[Stored dataset items]
* * * * * * * * *

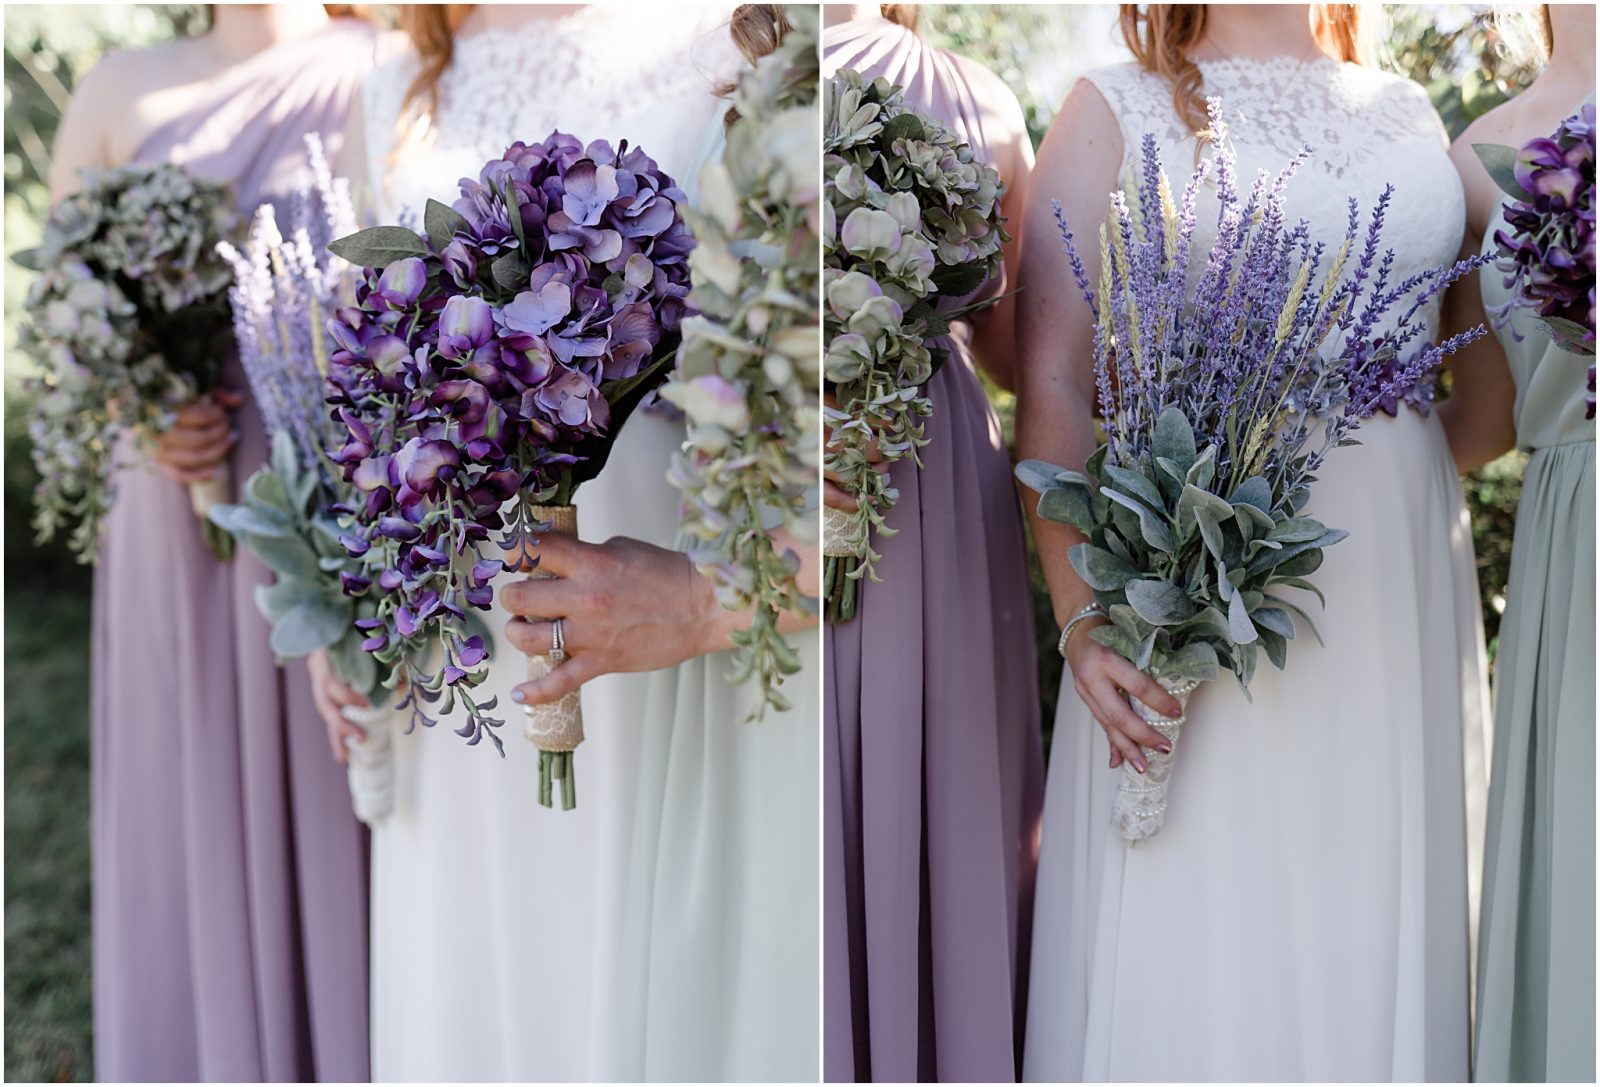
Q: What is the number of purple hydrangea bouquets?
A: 2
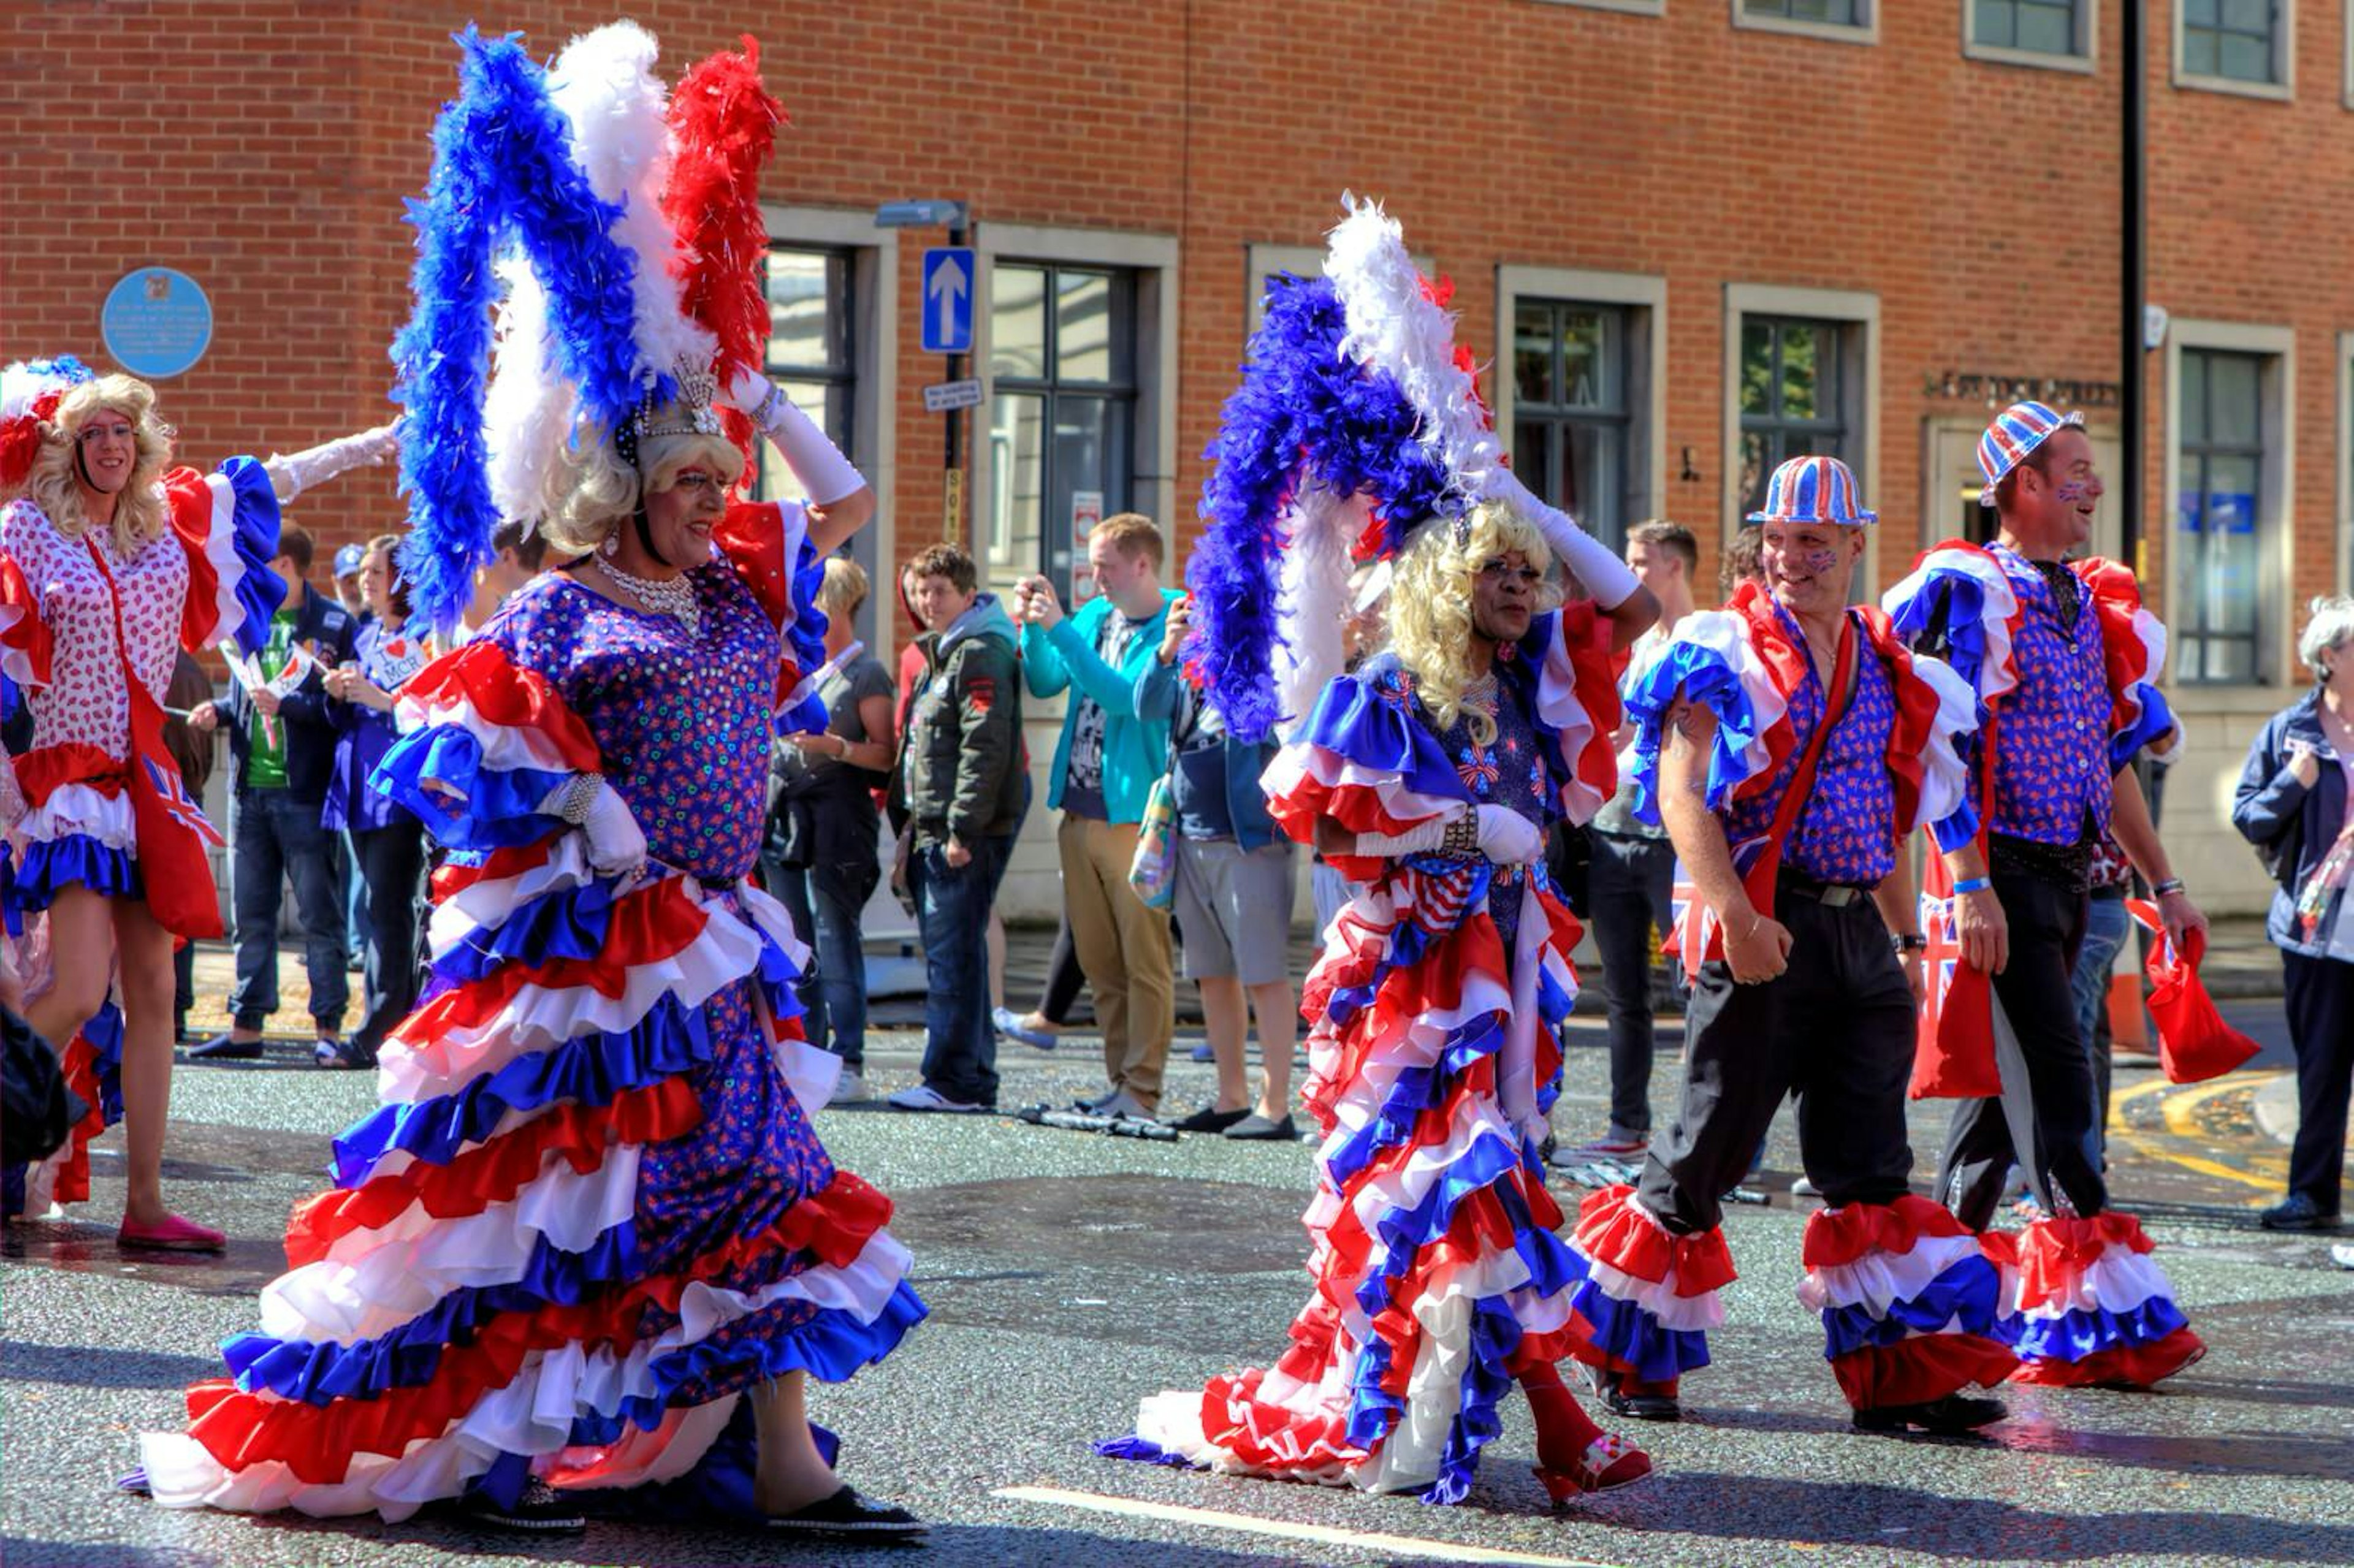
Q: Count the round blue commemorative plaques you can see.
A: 1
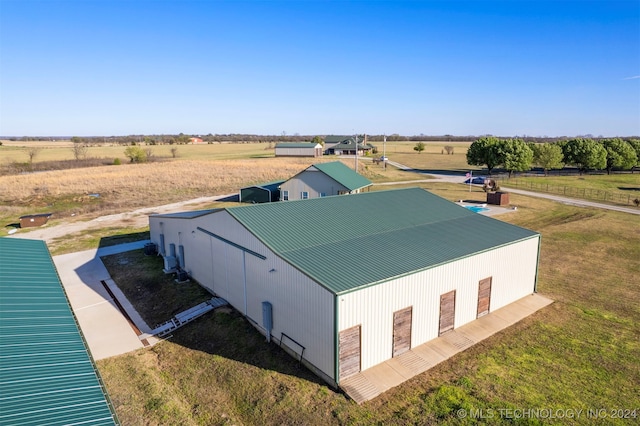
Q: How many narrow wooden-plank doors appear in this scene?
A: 4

* * * * * * * * *

### [Exercise objective]
What is needed is an exact copy of all the records, minus any pictures.

### [Task answer]
Q: What is the number of purple hydrangea bouquets?
A: 2
Q: Count the round blue commemorative plaques you can see.
A: 1
Q: How many narrow wooden-plank doors appear in this scene?
A: 4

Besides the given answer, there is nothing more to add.